James Clemens departments paying tribute during Black History Month

A James Clemens sax quartet plays a chart by an African-American composer during the first week of Black History Month. (CONTRIBUTED)

Famous speeches, music and milestones by African-Americans highlighted the first week of Black History Month at James Clemens High School.

“James Clemens is dedicated to celebrating the accomplishments of notable African-Americans, remembering the turbulent past, fostering conversations … to issues affecting the African-American community and honoring the tradition” of Black History Month, established in 1975, math teacher Walter Ruffin IV said.

All history teachers contributed to the week’s activities. Patricia Beale, ninth- and tenth-grade English teacher, is chairing the Black History Committee. Ruffin, a committee member, announces history facts daily by intercom.

Ruffin has featured Carter G. Woodson, “creator of the first Negro History Week that evolved to Black History Month.” Ratification of the 24th amendment abolishing poll tax was another subject.

“Willis Johnson was inventor of the egg beater/hand mixer. Bob Marley is a world renowned singer and activist who emerged from a Third World nation to inspire and entertain,” Ruffin said. Another highlight was Eubie Blake, pianist and composer who created one of the first Broadway musicals that African-Americans wrote, performed in and directed.

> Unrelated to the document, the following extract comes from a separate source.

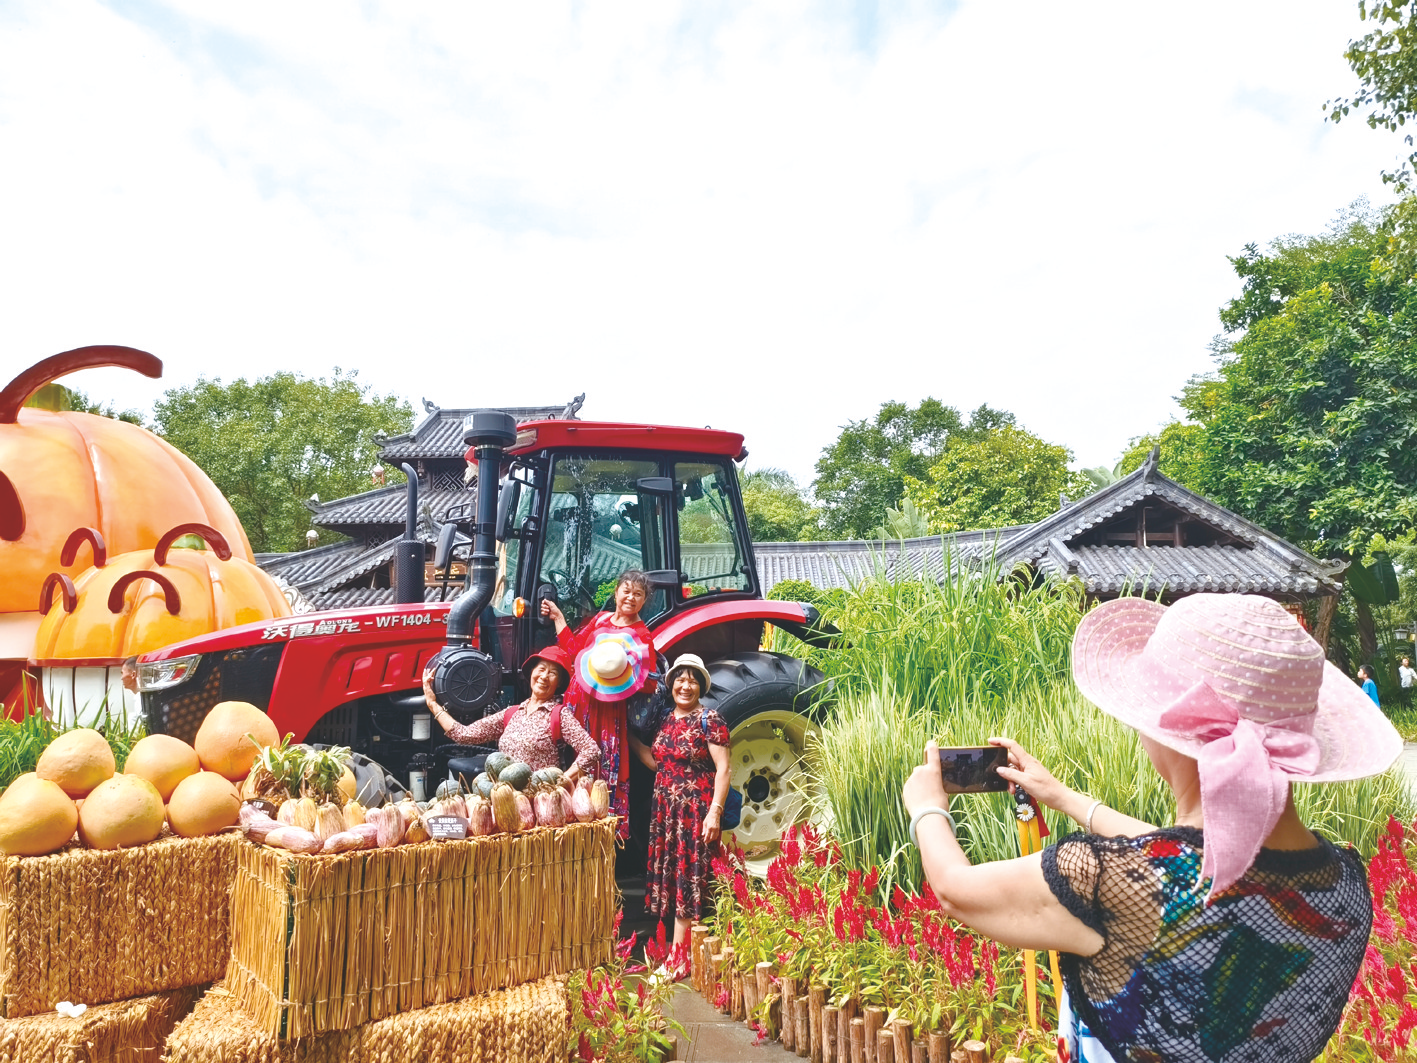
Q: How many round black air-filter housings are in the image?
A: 1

History teachers highlighted Dorothy Dandridge and Halle Berry’s careers. “Our rubric was based on one person paving the way for a future generation,” history department chairperson Patrice O’Donnell said. History teachers created slide shows, performed skits and gave famous speeches, like Martin Luther King’s “I Have a Dream” and Jesse Jackson’s “Rainbow Coalition”.

“These events and people represent the diversity and influence of African-Americans of different generations gone by and allow us to reaffirm and inform a new generation of their continued impact and relevance,” O’Donnell said.

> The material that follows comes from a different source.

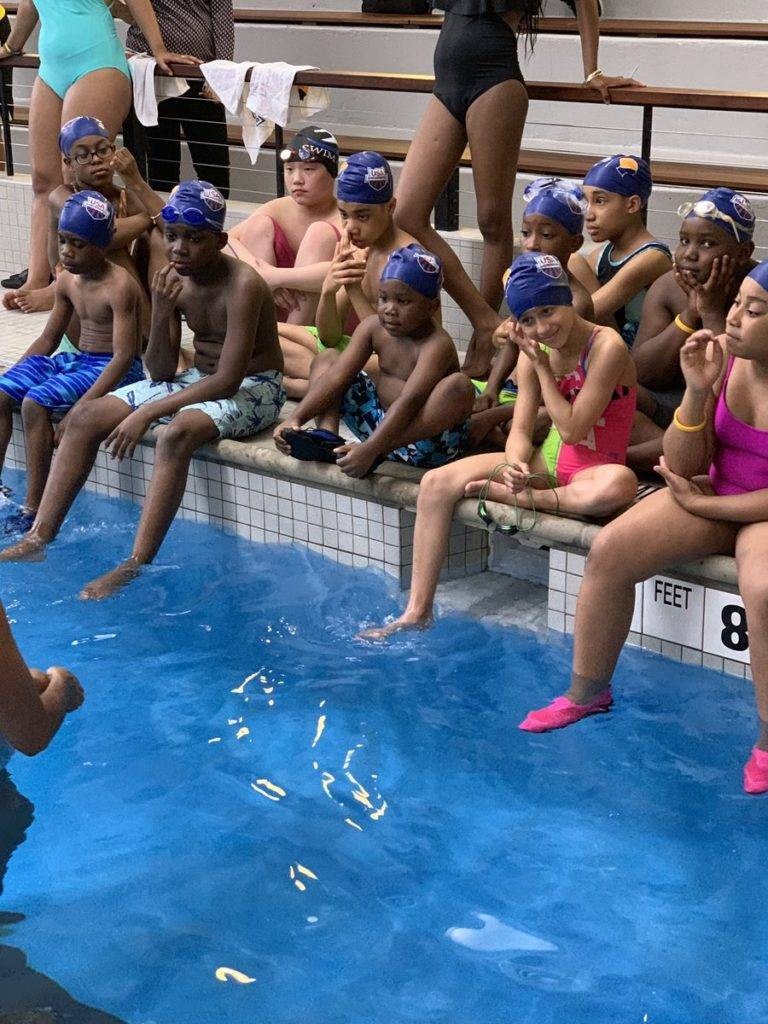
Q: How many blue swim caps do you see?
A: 10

James Clemens students are assisting with lunch presentations and performing music composed by African-American artists, like “Sweet Georgia Brown.” “One group re-enacted Rosa Parks’ refusing to give up her seat on the bus,” O’Donnell said.

Students also identified researched and created presentations about black history that focused on historic, scientific and journalistic relevance.

On Feb. 22, the world-acclaimed Aeolians from Oakwood University will perform at a James Clemens general assembly during fourth block.